Celle-ci apparaît, en effet, exemplaire à plus d’un titre, non seulement par son contenu qui permet, non d’effacer, mais de dépasser en les surmontant les condamnations réciproques du passé au sujet de la doctrine centrale de la justification, mais aussi en raison de la démarche qui a conduit à ce qu’un accord ait été possible après 450 ans de séparation ; c’est ce que l’on a appelé le consensus différencié, ou, selon une tendance plus récente, consensus différenciant. Le mérite de la Déclaration commune (DC) est, en effet, d’avoir permis de dégager un consensus entre catholiques et luthériens sur une compréhension commune de la doctrine de la justification, tout en reconnaissant la légitimité de formulations différentes ou complémentaires mais non contradictoires, propres à la sensibilité de chacune des confessions. Tel est la signification du consensus différencié, terme retenu à l’origine, qui s’avère plus précisément être différenciant, dans la mesure où il distingue ce qui relève du contenu de la doctrine de ce qui relève de son expression, permettant ainsi son appropriation par chacune des Églises concernées. Cette distinction s’avère d’ailleurs d’autant plus nécessaire qu’il existe des différences sémantiques entre les différentes langues qui ne permettent pas d’exprimer strictement de la même façon une réalité donnée ; ce phénomène a d’ailleurs fait l’objet d’une communication de Michel Stavrou, professeur à l’Institut de théologie orthodoxe et à l’ISEO, qui a notamment souligné ces différences non seulement entre les rédactions allemande, anglaise, et française de la DC, mais aussi entre les deux traductions françaises en vigueur ! (ce séminaire devrait avoir pour projet de proposer une traduction unifiée de la DC). De plus un autre aspect remarquable de la DC a été sa réception par les autres confessions chrétiennes : signée à l’origine entre deux partenaires, l’Église catholique et la Fédération luthérienne mondiale, ces derniers furent rejoints par d’autres qui apportèrent à leur tour leur contribution pour approuver et compléter la déclaration initiale en des termes spécifiques correspondant pour chacun à leur propre sensibilité. Tel fut le cas de la Conférence méthodiste mondiale en 2006, de la Communion anglicane en 2016 et de la Communion mondiale d’Églises réformées (CMER) en 2017.

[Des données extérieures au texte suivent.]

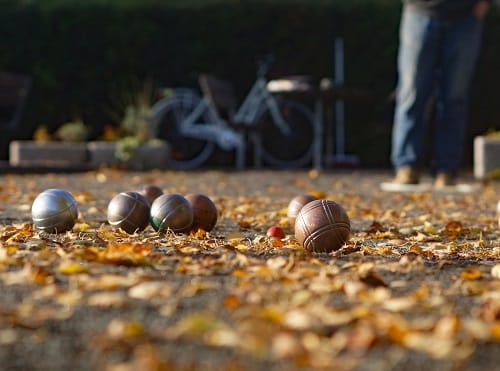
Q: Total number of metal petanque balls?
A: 7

En introduisant ce colloque Luc Forestier, directeur de l’ISEO, a d’une part souligné la tension qui existait entre les deux termes de justice et de justification retenus pour en définir le thème, donnant ainsi une orientation sur les débats à venir, et d’autre part indiqué la nécessité de dépasser le simple fait d’une commémoration, pour considérer la DC dans la contexte actuel comme point de départ pour aborder les différences qui demeurent encore sources de tension entre les Églises. Il est apparu, en outre, au cours des différentes interventions que, si les notions de justice et de justification étaient au cœur de la foi et de la doctrine chrétienne du salut, elles étaient indissociables des notions de péché, de grâce, de sanctification, et même pour les orthodoxes de la notion de déification, avec pour corollaire l’éthique sociale et la pratique de la charité. Qu’en est-il donc aujourd’hui de la DC vingt ans après sa signature officielle, le 31 octobre 1999, par le Cardinal Edward Cassidy et Christian Krause, président de la Fédération luthérienne mondiale ?

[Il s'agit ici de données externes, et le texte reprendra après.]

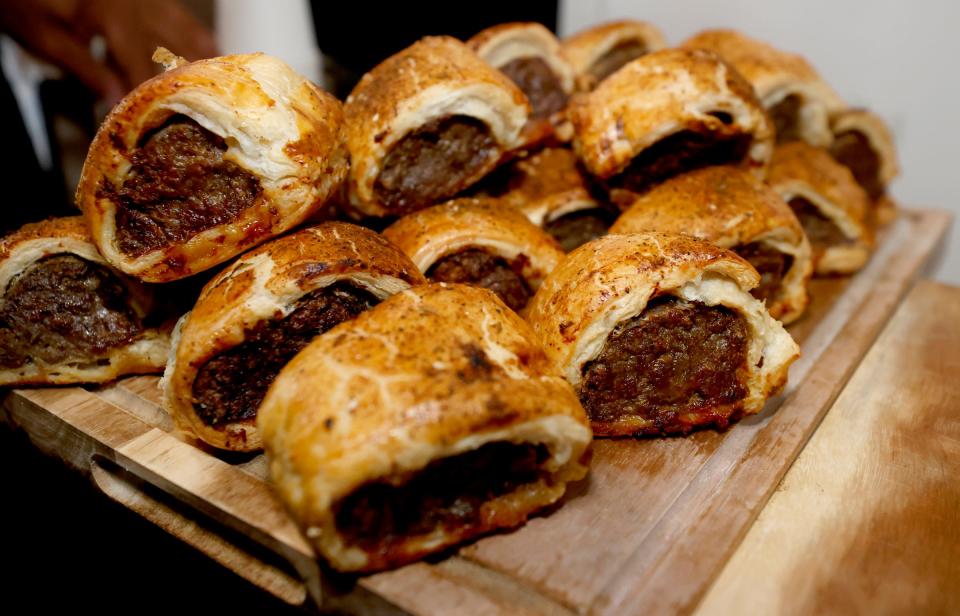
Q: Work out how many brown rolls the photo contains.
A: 15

Pour répondre à cette question, les nombreuses interventions présentées au cours de ce colloque ont porté, d’une part sur le contenu de la DC, le contexte historique de son élaboration et de sa réception et/ou de sa non réception, mais aussi sur son fondement théologique et biblique, et d’autre part sur ses retombées au plan catéchétique, éthique et social.

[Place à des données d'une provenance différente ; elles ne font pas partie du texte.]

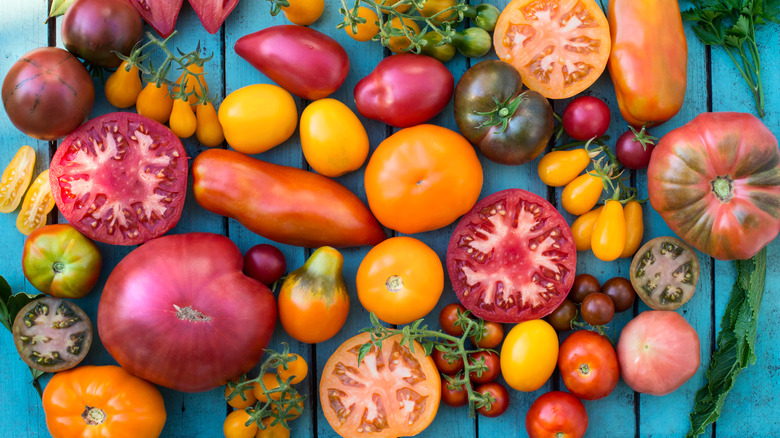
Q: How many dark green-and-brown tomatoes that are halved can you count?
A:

La période préparatoire à l’accord sur la Déclaration Commune (1957 – 1999)
Or, si la Déclaration commune sur la doctrine de la justification constitue à bien des égards un événement exceptionnel après plus de 450 ans de séparation, elle n’a pu être adoptée qu’après un long cheminement de rapprochement entre catholiques et luthériens ; outre des tentatives plus anciennes de dépasser les conflits doctrinaux, comme la Confession d’Augsbourg rédigée par Melanchthon ou la Diète de Ratisbonne en 1541, c’est seulement dans la deuxième moitié du vingtième siècle, comme l’a rappelé Theodor Dieter du Centre d’études œcuméniques de Strasbourg, que des études importantes ont été entreprises sur la justification, notamment par Hans Küng (La justification : la doctrine de Karl Barth. Réflexion catholique), Otto Hermann Pesch (La théologie de la justification chez Martin Luther et Thomas d’Aqquin) ou encore Vincent Pfnür (Unis à propos de la doctrine de la justification). Parallèlement, après Vatican II, des dialogues œcuméniques ont été menés au plan international conduisant à la parution d’un certain nombre de rapports préalables (L’Evangile et l’Église en 1972, Justification par la foi en 1985 et Les anathèmes du XVIe siècle sont-ils encore actuels ? en 1986). C’est enfin après plusieurs mises au point faisant suite à des demandes d’éclaircissement de part et d’autre que le texte de la DC put être finalisé et approuvé par les deux parties.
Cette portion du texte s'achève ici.